Bitcoin-Powered Database

From Bitcoin Wiki
Revision as of 04:56, 13 July 2012 by Ripper234 (talk | contribs)
(diff) ← Older revision | Latest revision (diff) | Newer revision → (diff)
Jump to: navigation, search

Bounty jar for this project.

As far I know, the Bitcoin blockchain is pretty much the only data structure that is both global and tamper-proof.

  • global - There is one global instance of the blockchain (up to forks ... which are then resolved).
  • tamper-proof - If a block enters the blockchain, after 6+ confirmations this block can't be feasible faked or altered.

A Bitcoin-powered database would be an API over the blockchain, that would expose a subset of the usual CRUD database operations. In fact, it would be an append-only data structure, because nothing can ever be really deleted from the blockchain - so only CREATE and READ operations will be implemented. Object Versioning will be used to emulate updates and deletions.

Use Cases

Undeletedable, Auditable Asset ledger

On May 2012, Bitcoinica was hacked, and its ledger database was deleted. If its ledger were managed on a global, tamper-proof database, this would not have been possible.

Such a ledger can be constructed in a way where each balance is encrypted by a key known only to the site operator and the owner of the balance, in order to keep the account balance private. While a Bitcoin-Powered Database might not have adequet performance characteristics to perform as the backend of most websites, it can be used as a persistent data backup, that can be independently verified by a websites users.

Implementation

Regular databases are composed of a server and a client library. In this case, the "server" is all the miner nodes, so only a client library is needed. All operations are encoded as Bitcoin transactions.

We will use a primitive PUT(message) that encodes the parameter message in the blockchain using a Block chain message service.

CREATE(guid, version, encoding, data, owner_pub_key, hash_algorithm, signature)

This operation creates a new record.

  • guid - a unique ID identifying this object, generated by the client.
  • version - an object version number.
  • encoding - enum identifying the encoding of the data (e.g. 0 for json, 1 for zipped json, ... other formats can be added if needed)
  • data - application specific. The data should be decoded according to the ***encoding*** parameter.
  • hash_algorithm - An enum specifying which cryptographic hash function is used to verify data (0 for RSA+bcrypt, ...).
  • owner_pub_key - A public key identifying the owner of this object (e.g. using RSA)
  • signature - hash over all the other parameters - e.g. (bcrypt(RSA_encrypt(private_key, (guid, version, encoding, data, hash_algorithm, owner_pub_key))).

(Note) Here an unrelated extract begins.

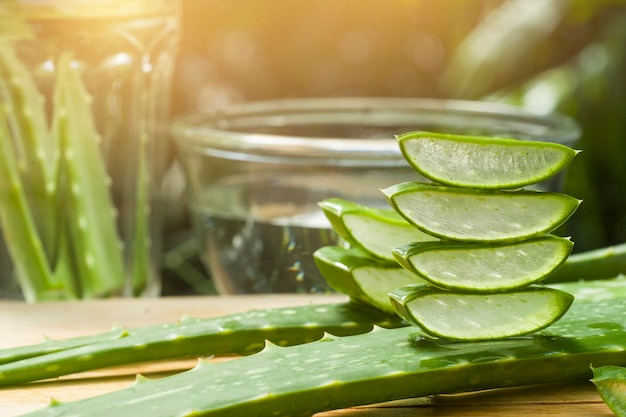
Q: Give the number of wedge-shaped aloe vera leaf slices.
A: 6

The first time a CREATE operation is used with a particular guid, its version should be equal to 0, and any owner_pub_key can be provided. Any subsequent CREATE op with this guid must have the same owner_pub_key, and must have a version equal to 1+max(previous versions of objects with the same guid).

Any invalid CREATEs are ignored (e.g. CREATE with incorrect version or wrong signature).

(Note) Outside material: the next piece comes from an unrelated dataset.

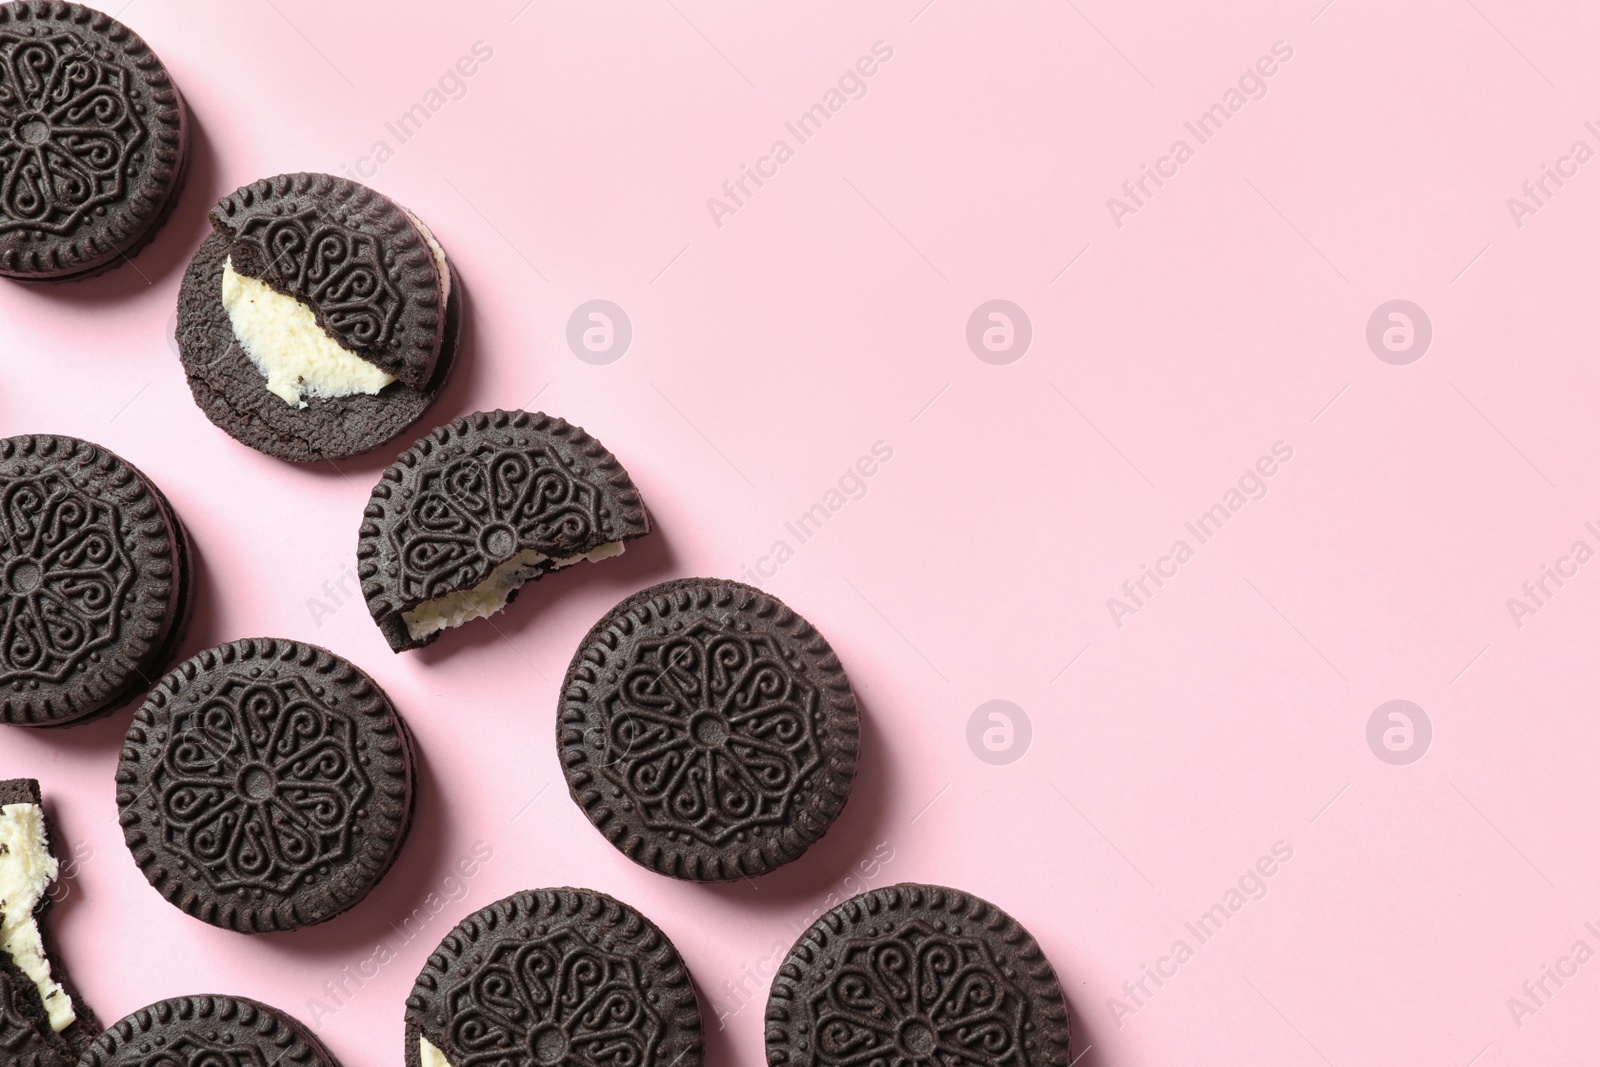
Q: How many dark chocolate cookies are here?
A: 10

It should be mentioned that CREATE operations cost some amount of Bitcoin to be "performed" by the network - the exact amount depends on the implementation of the PUT operation (The raw implementation of CREATE is just to PUT a message with the concatenation of its parameters).

READ(guid)

This operation returns an array of all the valid version of an object with this guid (or an empty array if the object does not exist). It is naively implemented by traversing the blockchain and looking for the first message with this guid, storing the owner_pub_key, and moving forward from there, identifying the valid versions and discarding invalid ones. This naive implementation is very costly (O(blockchain size)), but can be cached.

Sample implementation of a ledger

Trading websites such as Mt. Gox, GLBSE and Bitcoinica use a ledger - a system that records, for each user and asset class (BTC, USD, securities), the quantity of assets he owns at any given moment in time. Here is a simple way for such sites to implement an auditable public ledger over BPD.

  • For every user, we create both a unique encryption key and a guid. These are sent to the user immediately upon registration, and are also stored in the website's normal database.
  • For every transaction on the site, a statement comprising all of the user's assets is encoded in some format, and then written to the BPD in encrypted form, using the user's guid and encryption key.
  • At any point when the user wishes to verify his assets on the webiste, he performs a READ operation with his guid, and then decrypts his balances using his decryption key. He can then validate his current and previous account.

Note, this system does not reduce the security of the website, because all data in the BPD is encrypted (we assume the user's computer is trojan-free - if this is an issue, the user may opt-out of receiving a copy of his encryption key ... this is still preferable to not using a BPD, because at least the site's owner would have a sure way of authenticating the ledger, that can't be deleted or tampered with ... with the assumption that the guids and encryption keys are secure and backed up).